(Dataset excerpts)

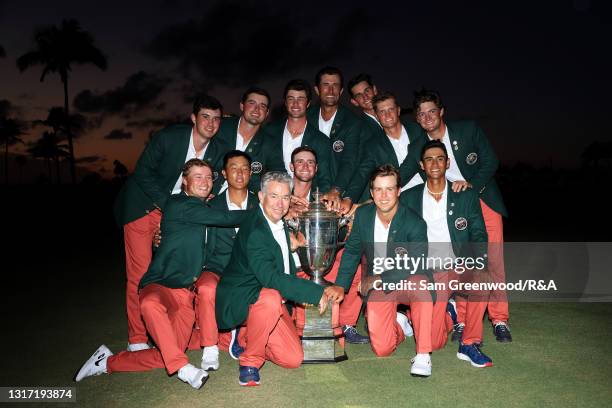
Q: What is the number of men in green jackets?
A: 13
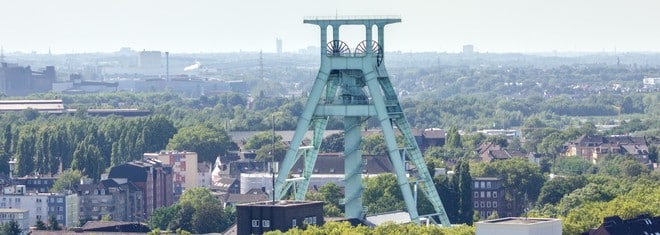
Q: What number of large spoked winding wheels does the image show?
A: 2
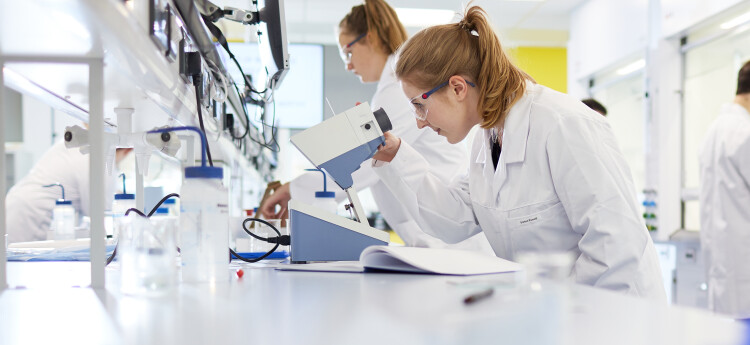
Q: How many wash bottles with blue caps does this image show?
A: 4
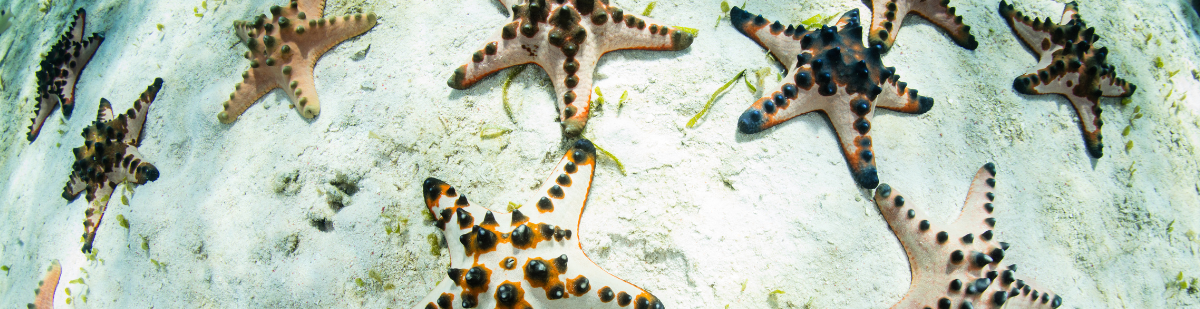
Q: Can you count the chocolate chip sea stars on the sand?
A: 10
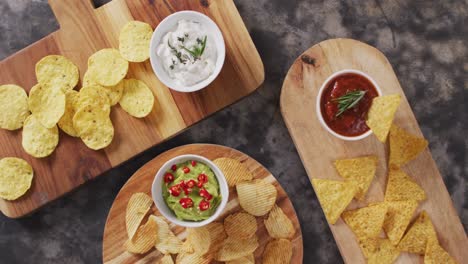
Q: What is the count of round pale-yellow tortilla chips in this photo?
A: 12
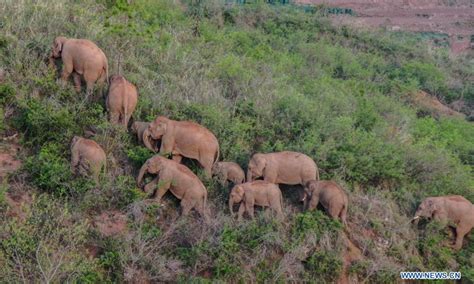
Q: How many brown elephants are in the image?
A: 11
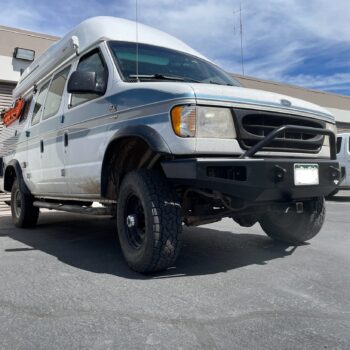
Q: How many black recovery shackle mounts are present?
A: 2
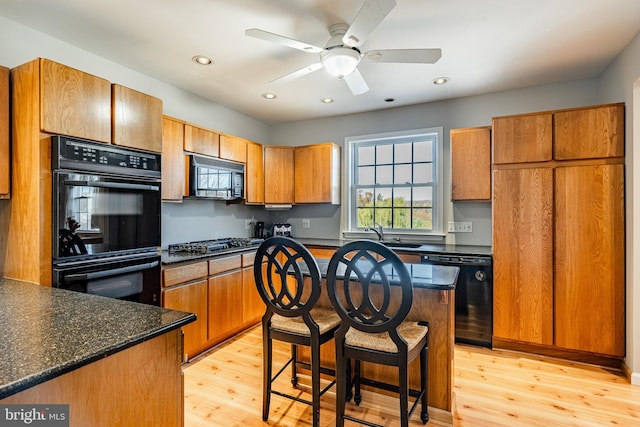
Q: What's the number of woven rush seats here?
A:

§ **What is being asked**:
Quote the data above in full, leaving out the pictures it holds.

§ **Exercise response**:
Q: What is the number of men in green jackets?
A: 13
Q: What number of large spoked winding wheels does the image show?
A: 2
Q: How many wash bottles with blue caps does this image show?
A: 4
Q: Can you count the chocolate chip sea stars on the sand?
A: 10
Q: What is the count of round pale-yellow tortilla chips in this photo?
A: 12
Q: How many brown elephants are in the image?
A: 11
Q: How many black recovery shackle mounts are present?
A: 2
Q: What's the number of woven rush seats here?
A:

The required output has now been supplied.